The Hoosier Gardener talks about planting spring-blooming bulbs Sept. 16 on Indianapolis’s Fox 59. Here are tips for selecting, planting and maintaining spring-blooming bulbs.
- Tulips, daffodils and crocus are early, mid-season or late bloomers. For a long flowering period, plant bulbs that bloom at different times.
- Buy the largest bulbs you can find. Bulbs should feel firm, not soft or mushy. The greatest selection is usually through mail order or online retailers. Area garden centers and retailers may carry bulbs in packages or in bulk.
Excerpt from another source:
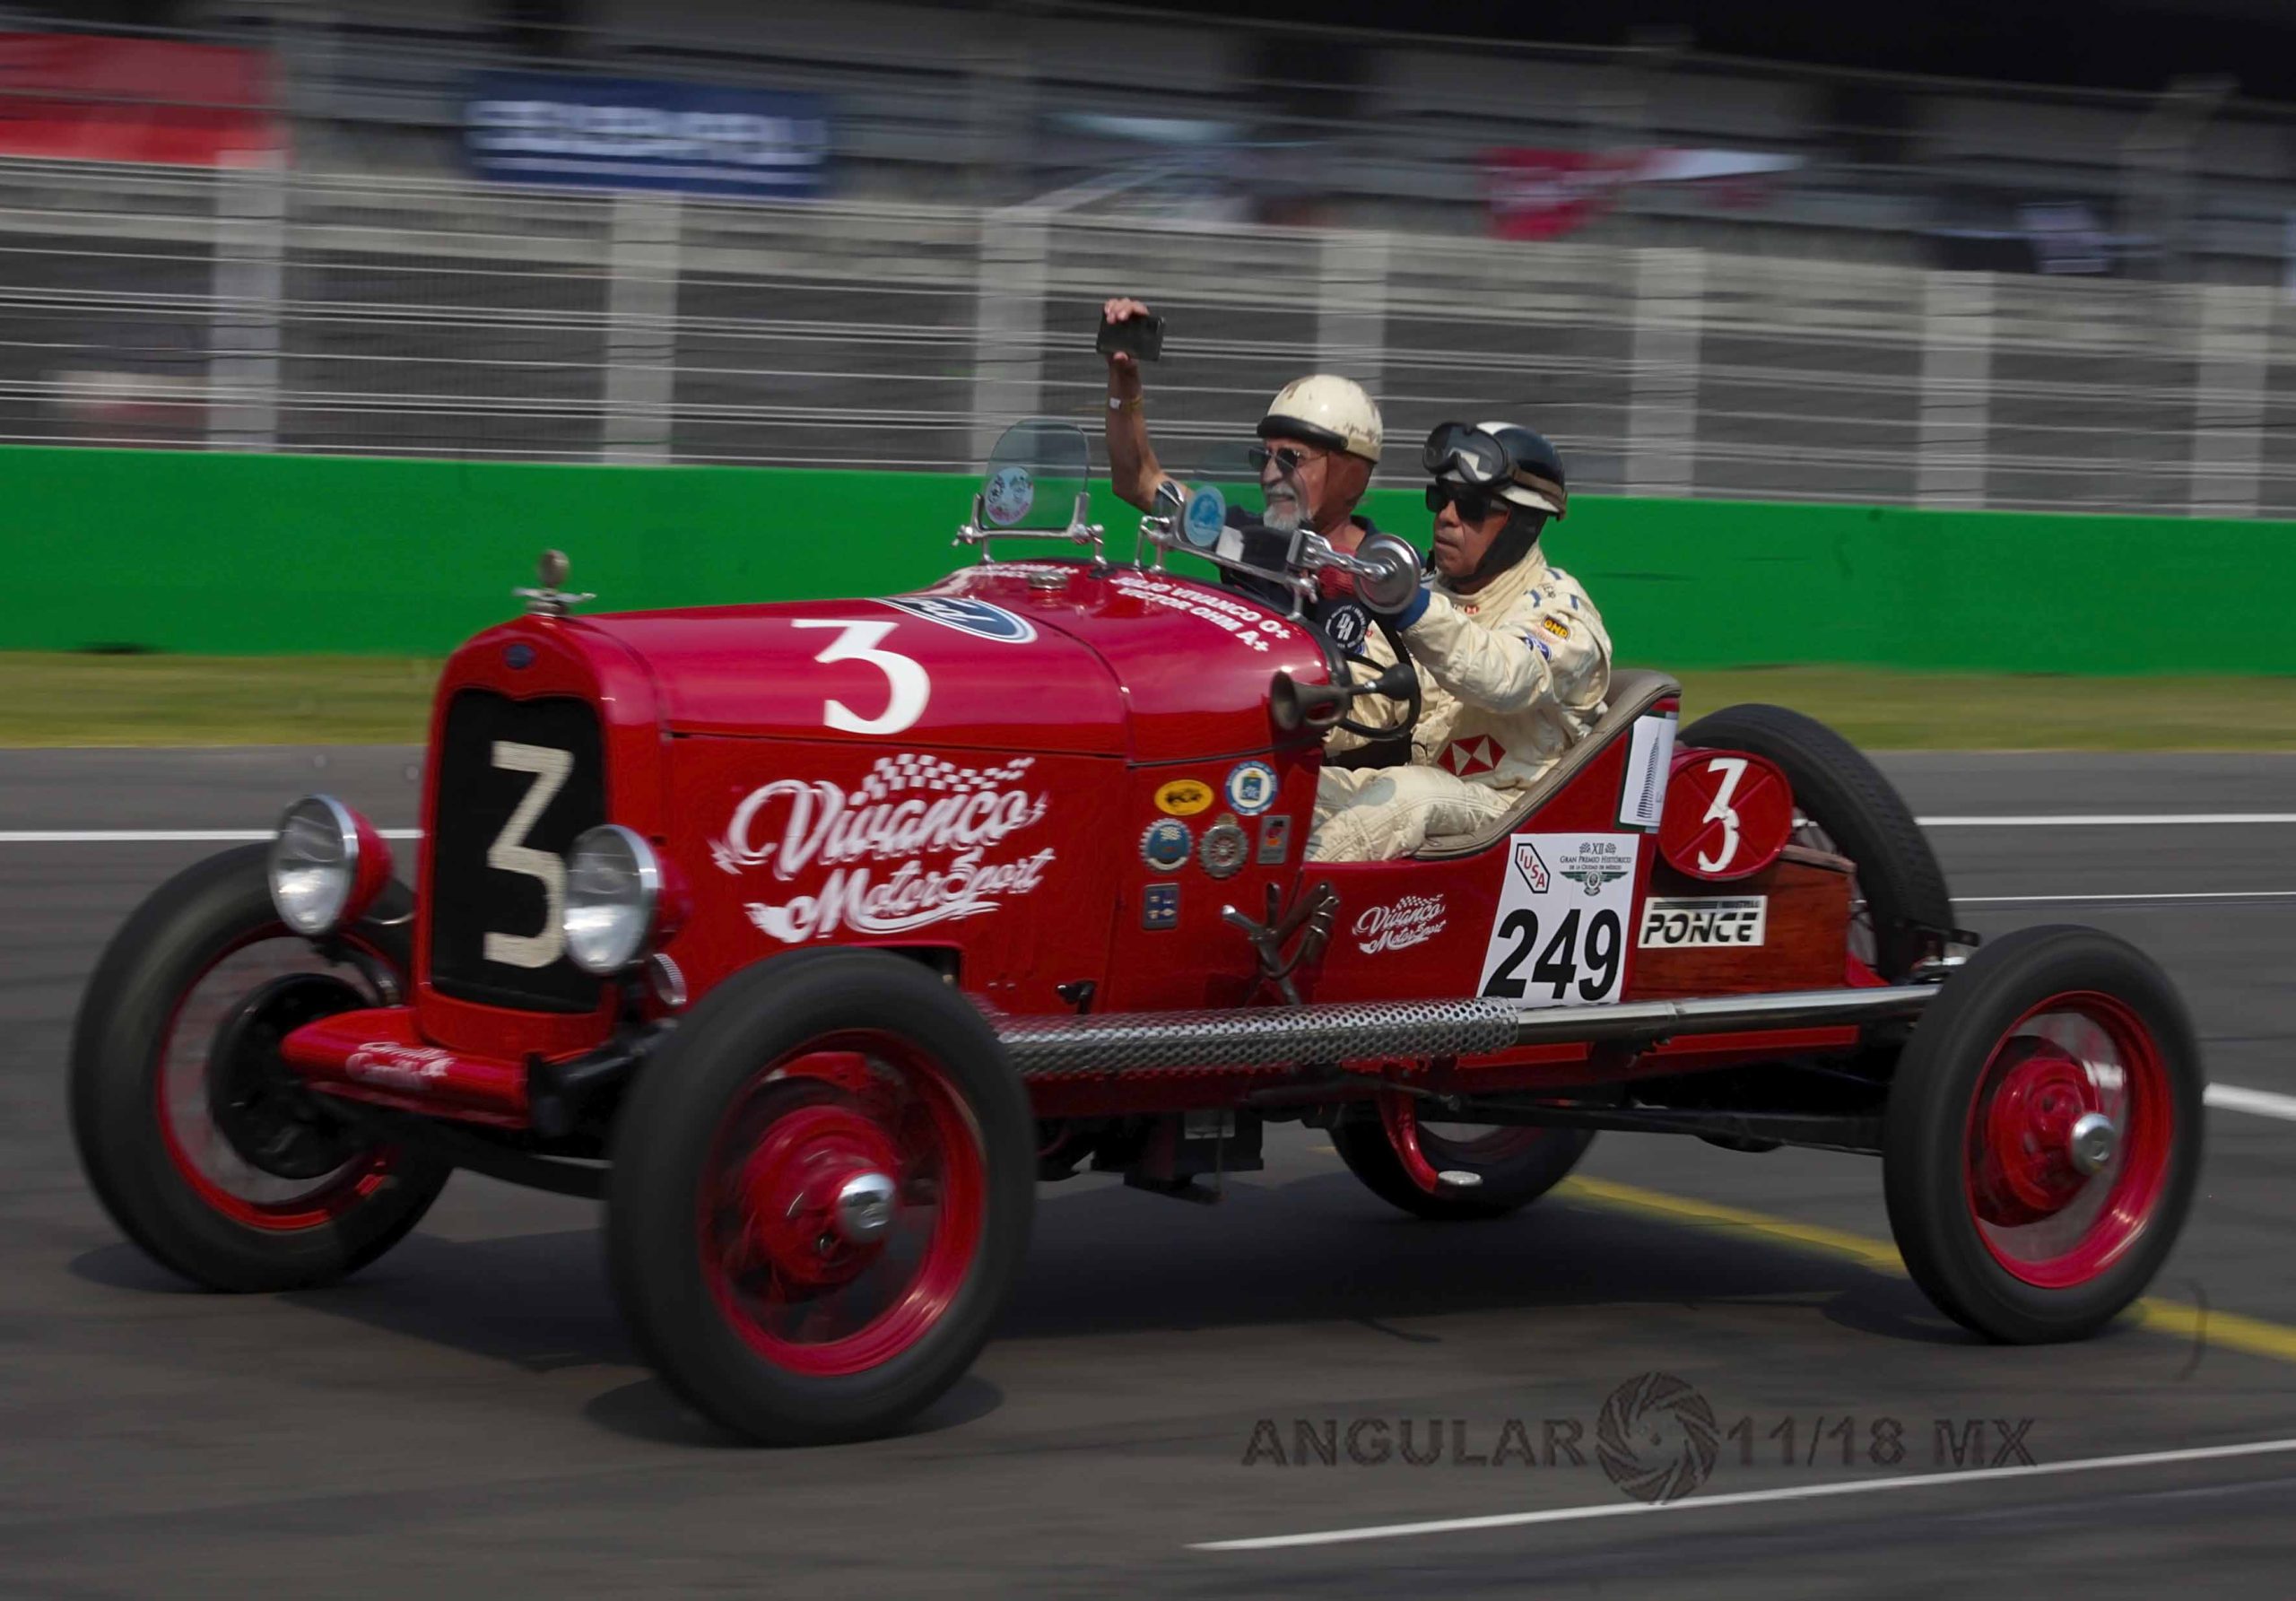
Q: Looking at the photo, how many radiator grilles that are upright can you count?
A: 1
- In northern climates, plant bulbs by the end of September, or about four weeks before the ground freezes. In southern locales, plant by early November. Make sure the bulbs you select will thrive in your area’s cold or hot climate.
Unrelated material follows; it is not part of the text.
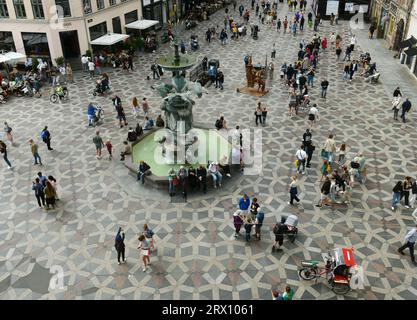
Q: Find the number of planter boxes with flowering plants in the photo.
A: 0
- If the landscape is heavily shaded, plant early blooming varieties. These will get enough sun for the bulbs to bloom before the trees and shrubs leaf out.
- Plant crocus (Crocus), daffodil (Narcissus), tulip (Tulipa) and Dutch hyacinth (Hyacynthus orientalis) bulbs, pointy end up, 3 to 4 times deeper than the bulb is tall. If the bulb is 2-inches tall, plant it 6 to 8 inches deep. Tiny bulbs, such as grape hyacinth (Muscari), scilla and glory-of-the-snow, about three inches deep.
Many spring bulbs are fragrant, such as Dutch hyacinth, daffodils and tulips, so plant them where you can enjoy that attribute. The cultivars ‘Angelique,’ ‘Apricot Beauty’ and ‘Keizerskroon’ top the fragrant tulip list. For daffodils, consider ‘Pipit,’ ‘Thalia,’ ‘Geranium’ or ‘Actaea’
- For the best display, plant bulbs in clusters or uneven numbers or in drifts.
- No need to fertilize the bulbs when planting. They have all the energy they need to bloom next spring.
- After planting, water the bulbs well.
- Think of tulips as short-lived perennials. From year one to year two, tulips may have 30 percent fewer flowers. Each year, the number of flowers will likely diminish, so plant a few new ones every fall for that lovely tulip color in spring. By the way, deer see tulips as lollipops. Squirrels like tulip bulbs, too.
The best value and most reliable bloomer, year after year, is the daffodil. The deer and squirrels do not bother them.
- Next spring, the bulbs can be cut for indoor enjoyment. Be sure to leave most of the foliage attached to the bulb until it turns yellow, brown and falls flat, a process called ripening. The foliage processes the nutrients the bulb needs to bloom next spring.
Minor bulbs, such as scilla (Scilla) and glory-of-the-snow (Chionodoxa) , are ideal for naturalizing in the lawn. These bulbs bloom early enough in the season that their foliage has time to ripen before the lawn needs to be mowed.